_Exercise_
Each entry below should appear again exactly as written, without pictures.

_Collected data entries_
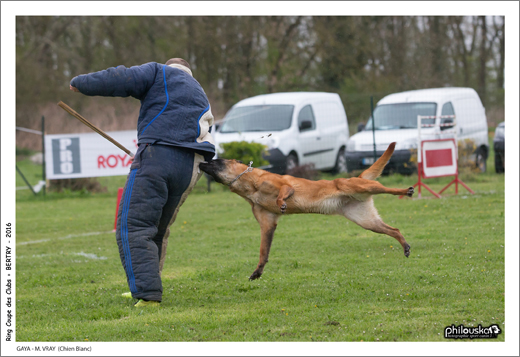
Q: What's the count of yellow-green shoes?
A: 2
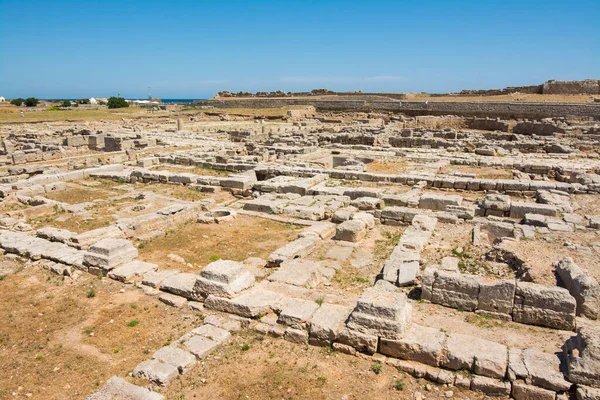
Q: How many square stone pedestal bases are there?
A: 3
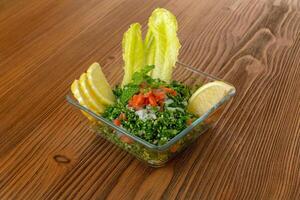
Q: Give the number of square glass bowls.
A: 1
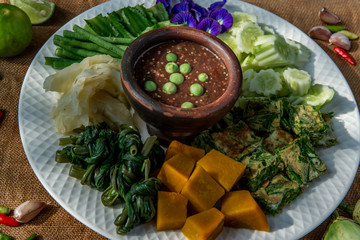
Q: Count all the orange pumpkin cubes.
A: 7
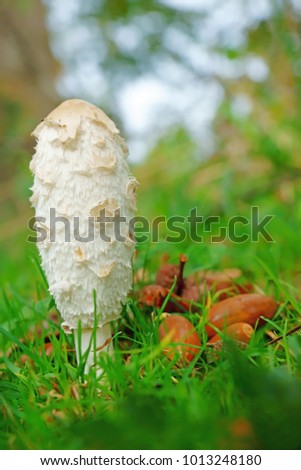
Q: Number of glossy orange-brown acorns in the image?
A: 3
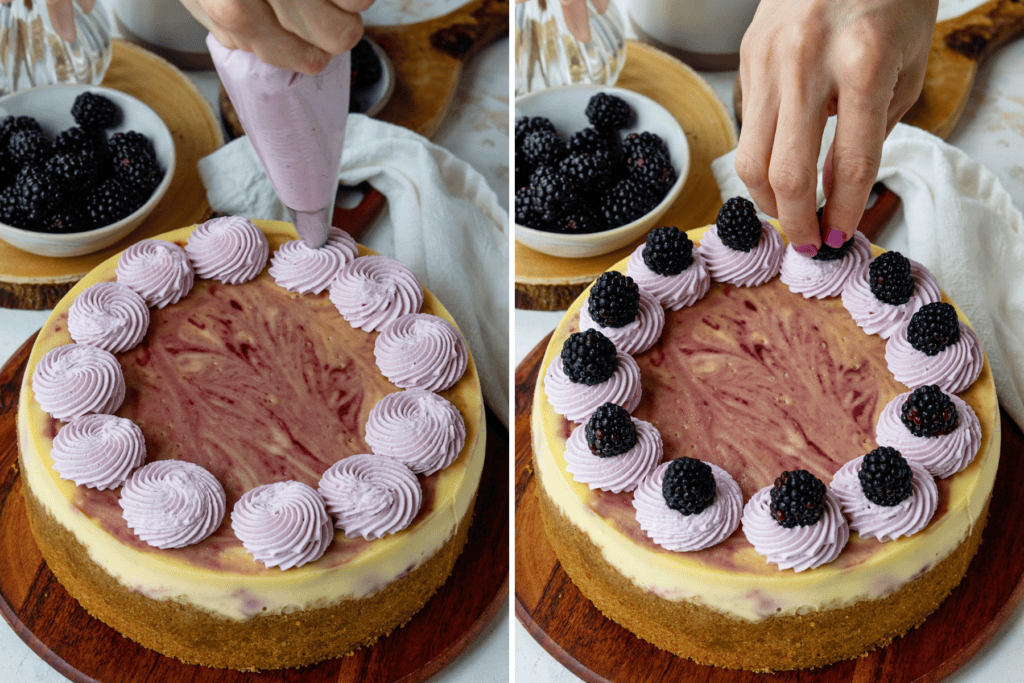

_Written answer_
Q: What's the count of yellow-green shoes?
A: 2
Q: How many square stone pedestal bases are there?
A: 3
Q: Give the number of square glass bowls.
A: 1
Q: Count all the orange pumpkin cubes.
A: 7
Q: Number of glossy orange-brown acorns in the image?
A: 3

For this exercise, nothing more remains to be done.